We could ask ourselves how such a text – drawn up in a radically different historical epoch, that is to say in an almost uniformly Christian cultural situation – is also suited to present-day Germany, situated as it is within a globalized world and marked as it is by a remarkable degree of pluralism in the area of religious belief.
The reason for this seems to me to lie in the fact that the fathers of the Basic Law at that important moment were fully conscious of the need to find particularly solid ground with which all citizens would be able to identify. In seeking this, they did not prescind from their own religious beliefs; indeed for many of them, the real source of inspiration was the Christian vision of man. But they knew they had to engage with the followers of other religions and none: common ground was found in the recognition of some inalienable rights that are proper to human nature and precede every positive formulation.

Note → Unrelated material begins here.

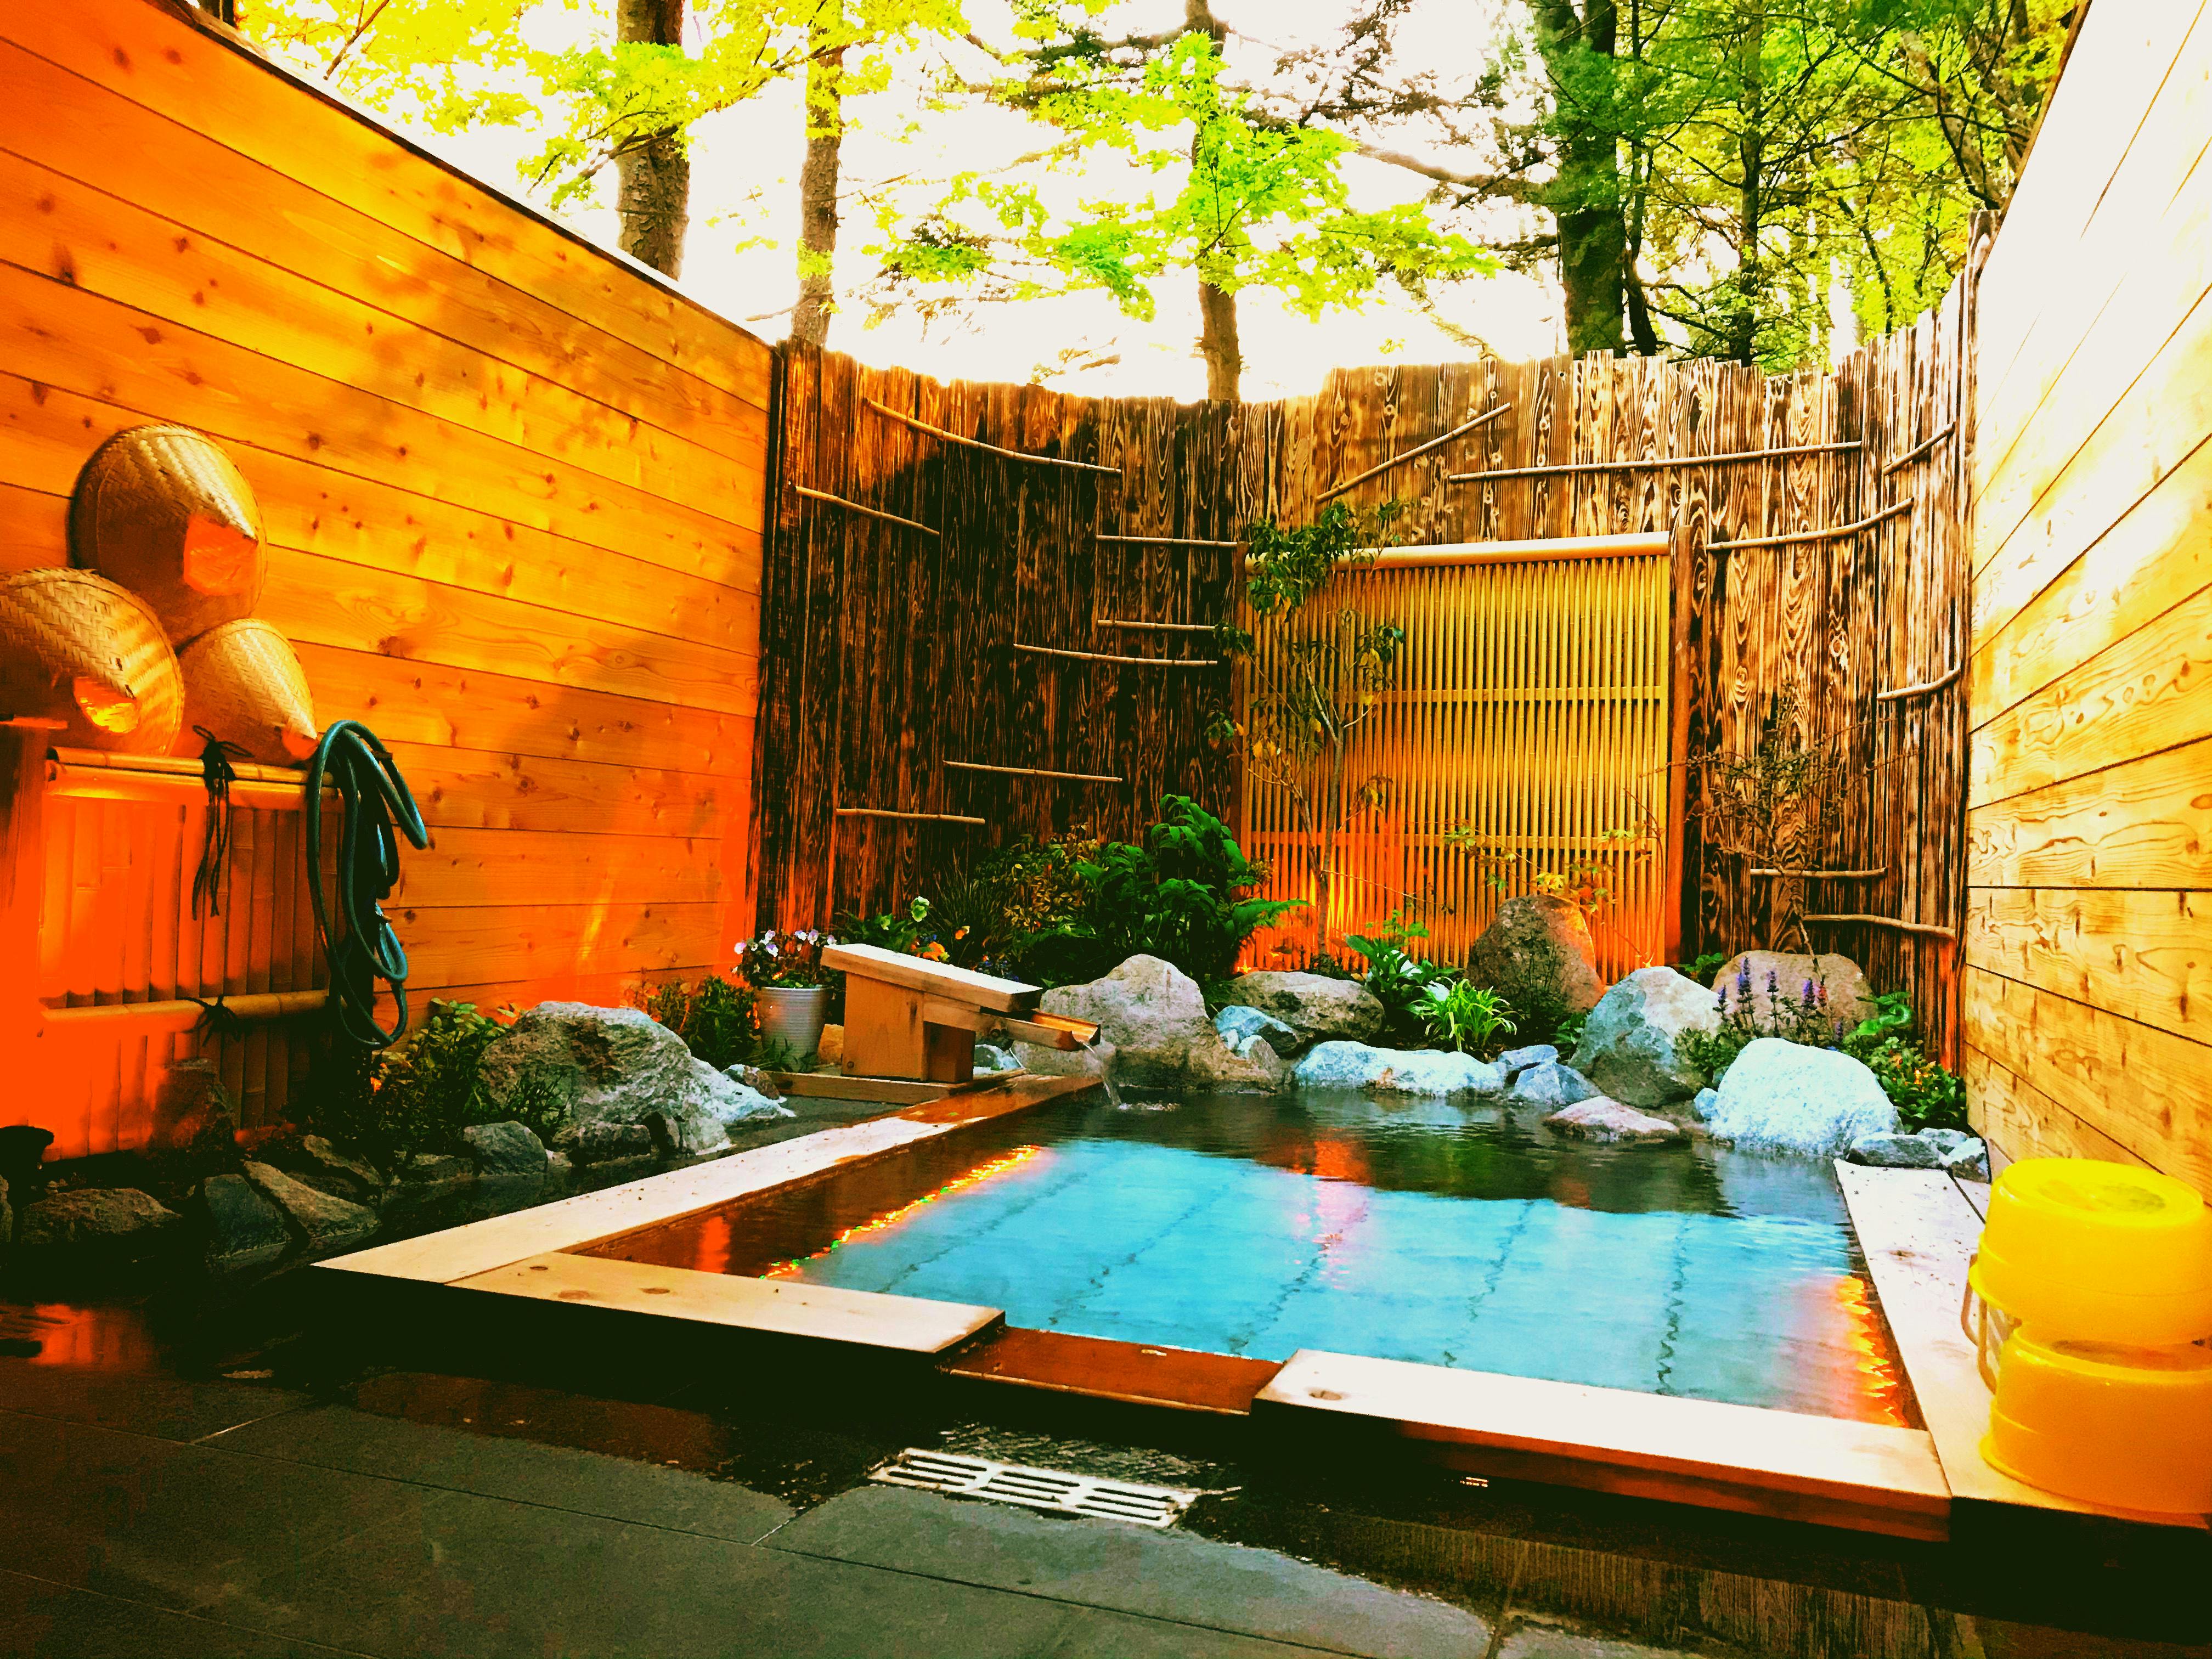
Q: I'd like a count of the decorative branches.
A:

In this way, an essentially homogeneous society laid the foundations that we today consider valid for a markedly pluralistic world, foundations that actually point out the evident limits of pluralism: it is inconceivable, in fact, that a society could survive in the long term without consensus on fundamental ethical values.
Dear friends, on the basis of what I have outlined here, it seems to me that there can be fruitful collaboration between Christians and Muslims. In the process, we help to build a society that differs in many respects from what we brought with us from the past. As believers, setting out from our respective convictions, we can offer an important witness in many key areas of life in society. I am thinking, for example, of the protection of the family based on marriage, respect for life in every phase of its natural course or the promotion of greater social justice.
This is another reason why I think it important to hold a day of reflection, dialogue and prayer for peace and justice in the world, as we plan to do on 27 October next, twenty-five years after the historic meeting in Assisi led by my predecessor, Blessed Pope John Paul II. Through this gathering, we wish to express, with simplicity, that we believers have a special contribution to make towards building a better world, while acknowledging that if our actions are to be effective, we need to grow in dialogue and mutual esteem.
With these sentiments I renew my sincere greetings and I thank you for this meeting, which has greatly enriched my visit to my homeland. Thank you for your attention!